While both are very different in some ways, including menu and focus, they do share a number of similarities:

  • Strong Partners. They are done in collaboration with seasoned partners. Fuel at Lululemon is done in collaboration with Blue Plate, a well-known caterer and event company in Chicago. The Table at Crate is run by executive chef Bill Kim whose Cornerstone Restaurant Group has created well-known spots such as urbanbelly and bellyq. While there are examples of retailers developing their own F&B expertise, it is likely that the right route is to find credible local partners for expertise and authenticity.
  • Brand Consistent. Not surprisingly, a Crate & Barrel restaurant should look and feel very different than one from Lululemon. The Table at Crate features simple, tasty foods with a farm to table focus. The menu offers a relatively limited variety of offers, from salads to tartines and main courses that are designed to be shared. And of course, everything from the tables and chairs to the forks, glasses, and plates are available for purchase within the store. Fuel from Lululemon offers the expected “healthy” fare from smoothies to bowls but also sneaks in a burger here and there to indulge after a workout. While Crate is more of a sit-down (with reservations) affair, Lululemon’s offer is more casual.
  • Integrated. In the end, a restaurant for restaurant’s sake doesn’t accomplish much unless it ultimately leads to longer, more frequent visits and more retail products going out the front door. Both brands can benefit from a reason to come more often and cross purchasing once a customer is there. Lululemon has touch screens on the first floor to encourage ordering and The Table at Crate has outdoor seating that lets the store itself spill out into the mall. Both, I would suspect, will accomplish their goal of driving more overall traffic.

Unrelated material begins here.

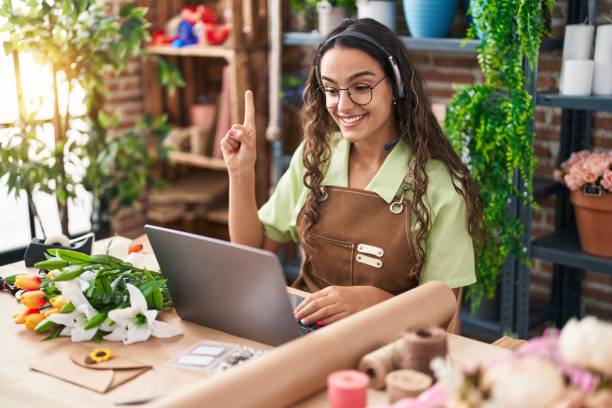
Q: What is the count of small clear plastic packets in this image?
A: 2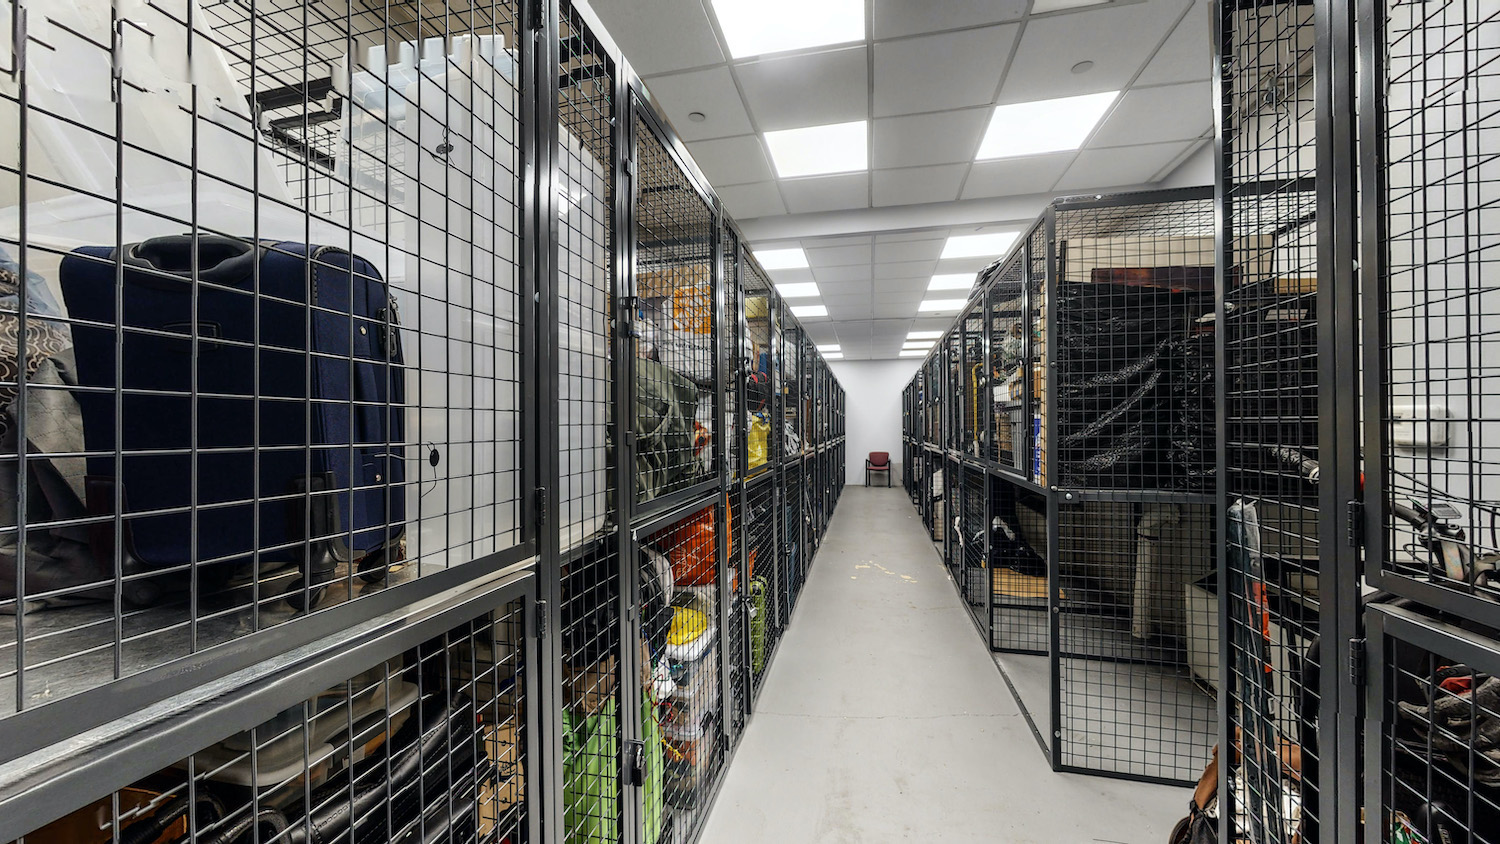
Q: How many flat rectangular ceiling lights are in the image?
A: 14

To be clear, this is not a ubiquitous solution. The Table at Crate takes advantage of excess space and a configuration at Westfield that lends itself to built-in traffic. Not all (or even most) Crate’s are similarly situated. For Lululemon, this is their first experience store. Further food offerings, for the most part, would need to be planned as part of what they have planned for more large Flagship locations. Finally, not all brands lend themselves to a lifestyle spin that enables this combination. Yes, I desperately want to have “breakfast” at Tiffany’s (the chain has more restaurants planned after the success of the New York flagship) but I’m not really sure I need to have a dining experience at Café Beyond (yes, Bad Bath & Beyond has a café at their 6th Avenue location).

For now, expect more dining as chains amp up their experiential component. These two are welcome additions to the mix.